__What to do__:
Once the pictures are removed, return each record below exactly as written.
════════════════
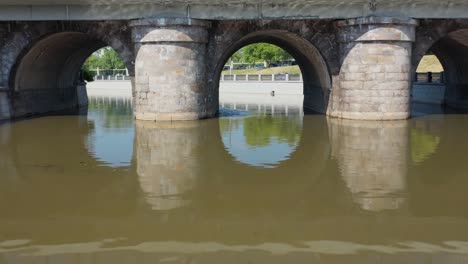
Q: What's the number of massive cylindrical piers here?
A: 2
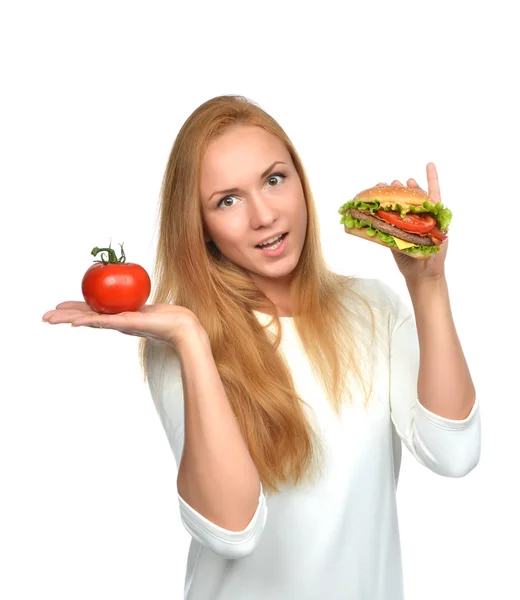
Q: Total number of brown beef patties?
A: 1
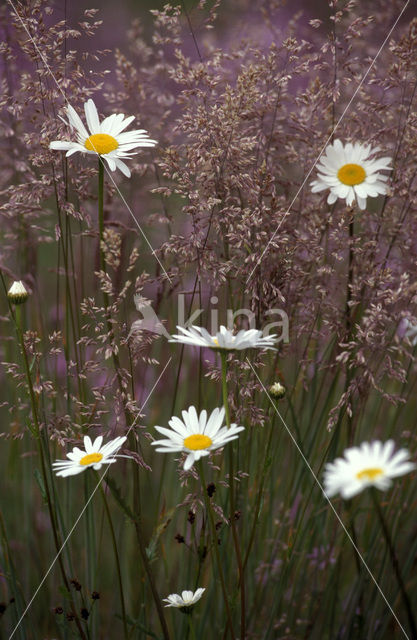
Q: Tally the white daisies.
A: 7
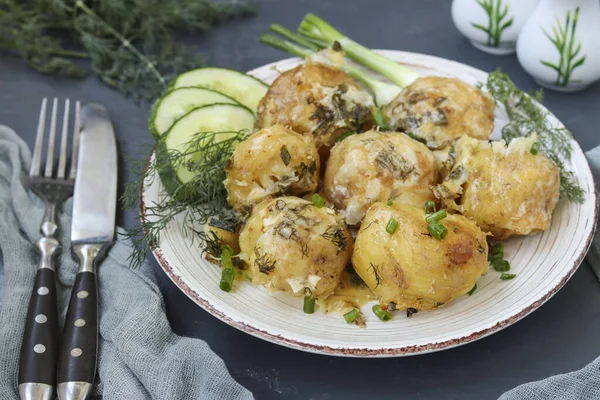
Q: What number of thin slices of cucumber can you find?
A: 3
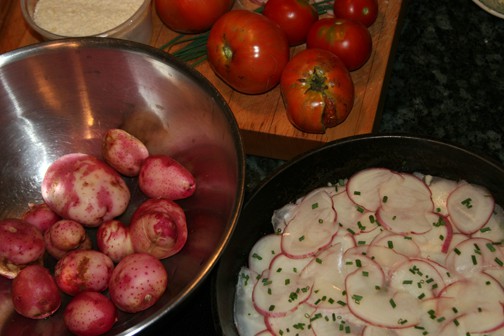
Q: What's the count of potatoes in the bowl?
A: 12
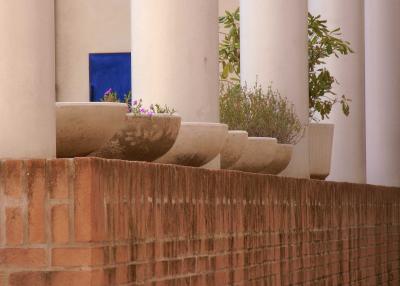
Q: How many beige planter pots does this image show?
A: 7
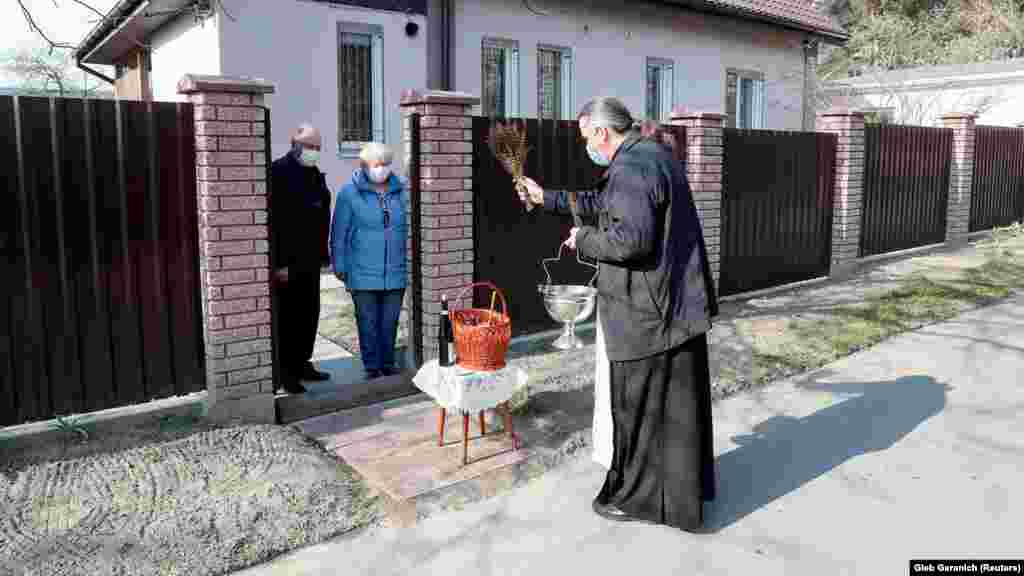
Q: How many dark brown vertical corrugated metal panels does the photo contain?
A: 5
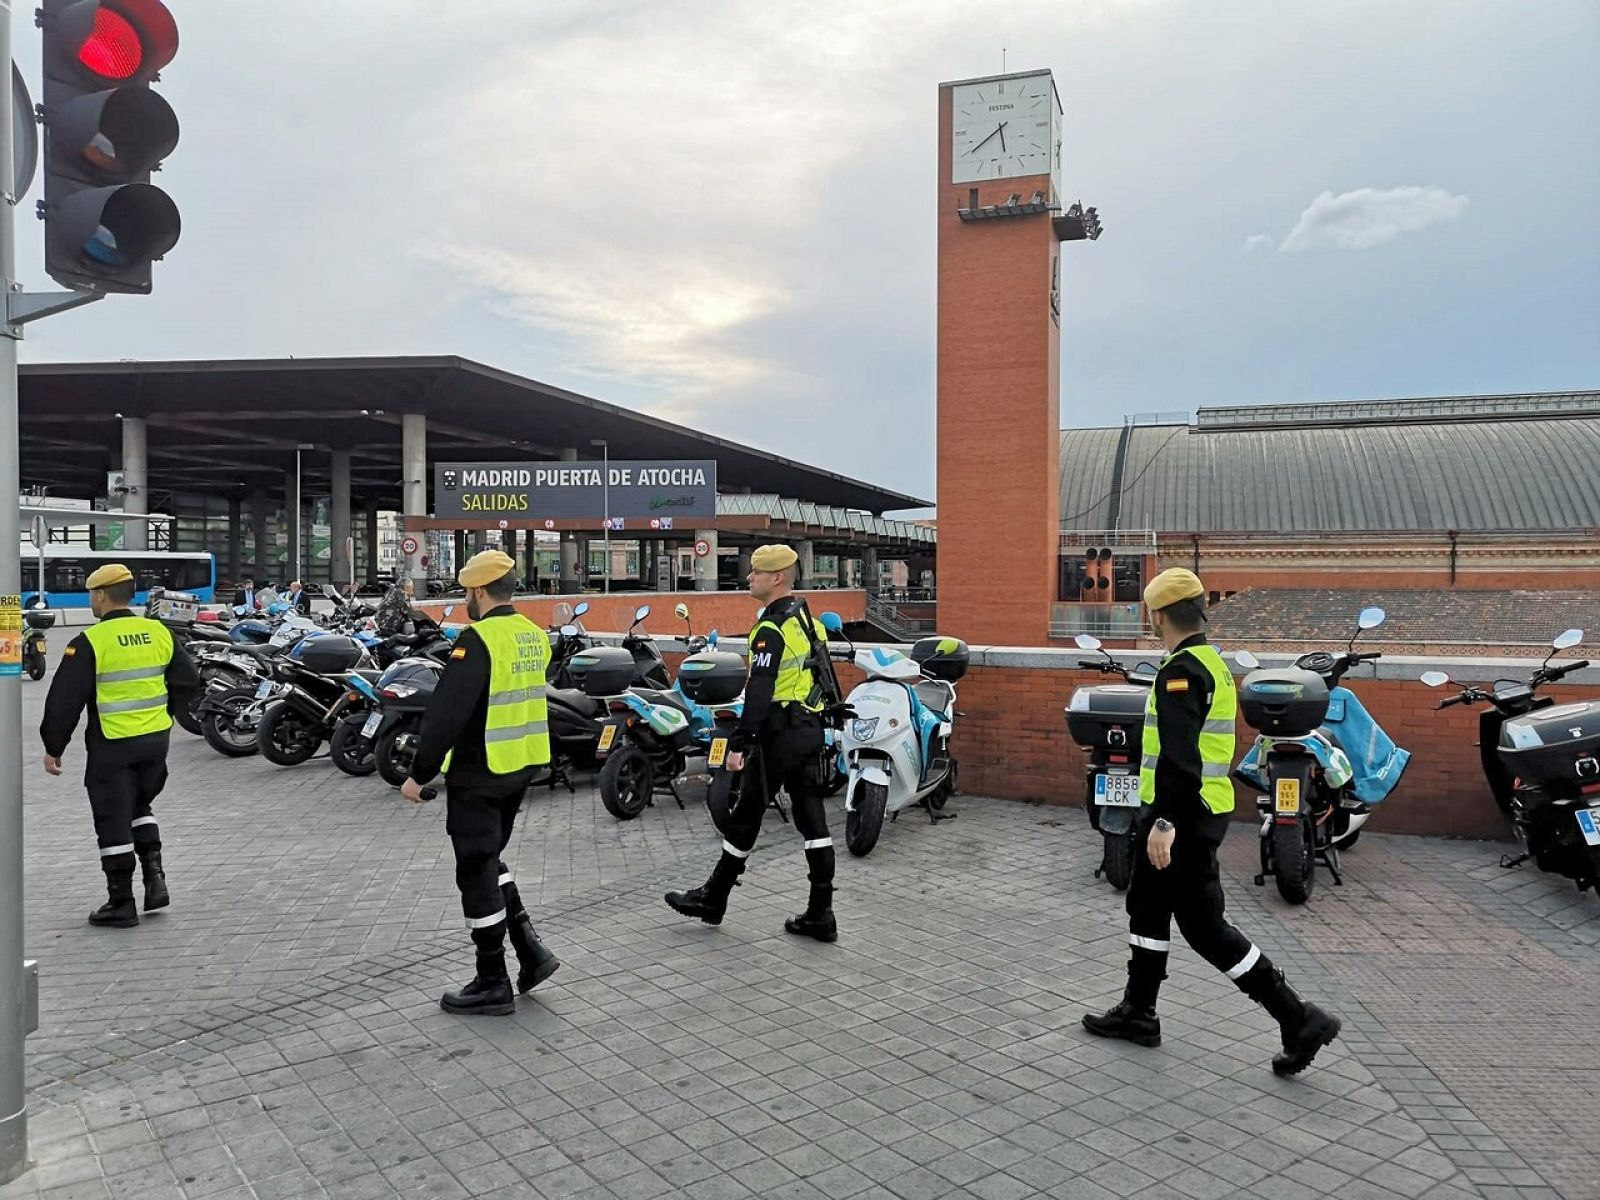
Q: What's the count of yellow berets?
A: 4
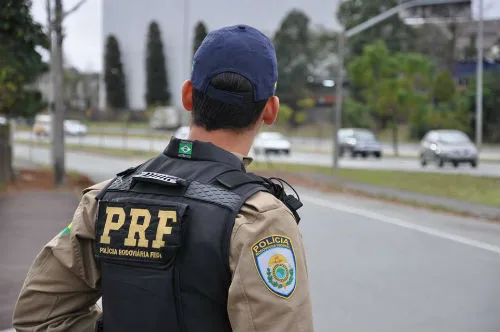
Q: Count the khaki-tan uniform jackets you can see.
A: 1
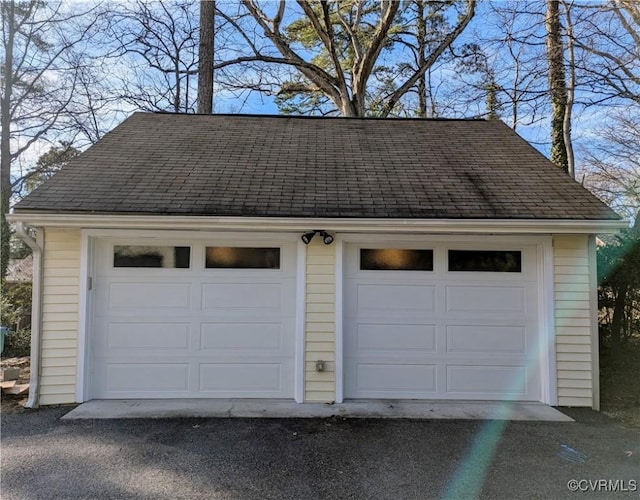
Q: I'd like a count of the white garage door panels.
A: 12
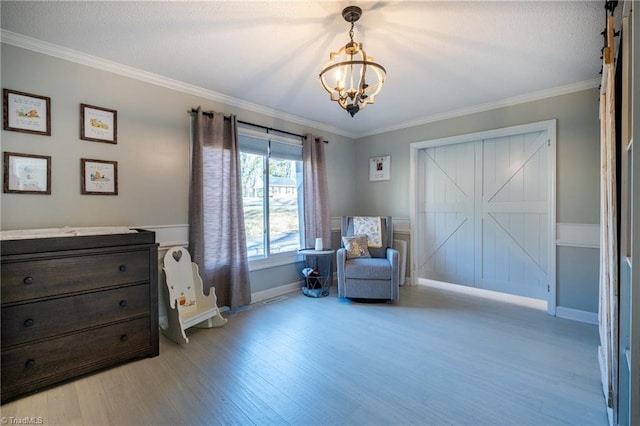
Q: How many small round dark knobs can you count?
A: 6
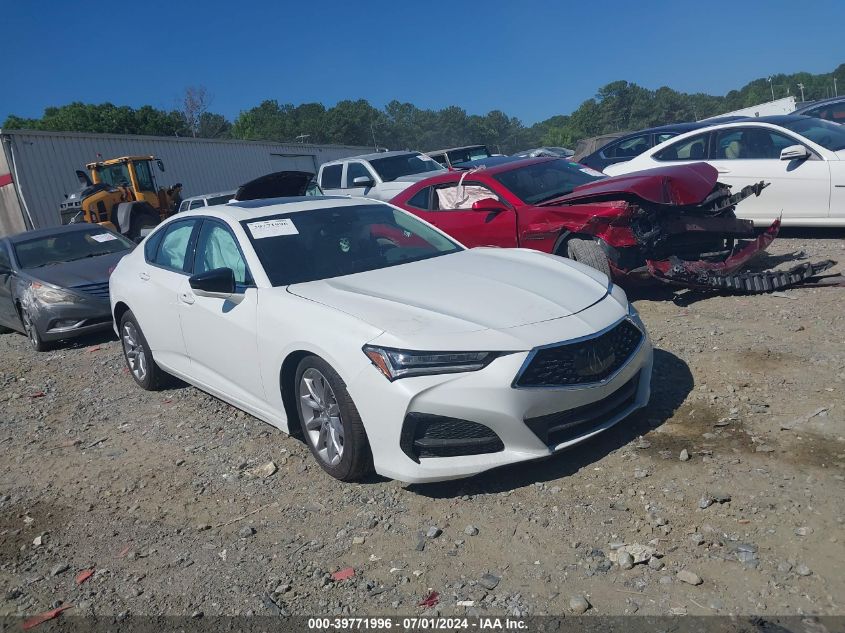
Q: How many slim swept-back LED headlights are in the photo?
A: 1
════════════════
__Exercise response__:
Q: What's the number of massive cylindrical piers here?
A: 2
Q: Total number of brown beef patties?
A: 1
Q: Tally the white daisies.
A: 7
Q: What number of thin slices of cucumber can you find?
A: 3
Q: What's the count of potatoes in the bowl?
A: 12
Q: How many beige planter pots does this image show?
A: 7
Q: How many dark brown vertical corrugated metal panels does the photo contain?
A: 5
Q: What's the count of yellow berets?
A: 4
Q: Count the khaki-tan uniform jackets you can see.
A: 1
Q: I'd like a count of the white garage door panels.
A: 12
Q: How many small round dark knobs can you count?
A: 6
Q: How many slim swept-back LED headlights are in the photo?
A: 1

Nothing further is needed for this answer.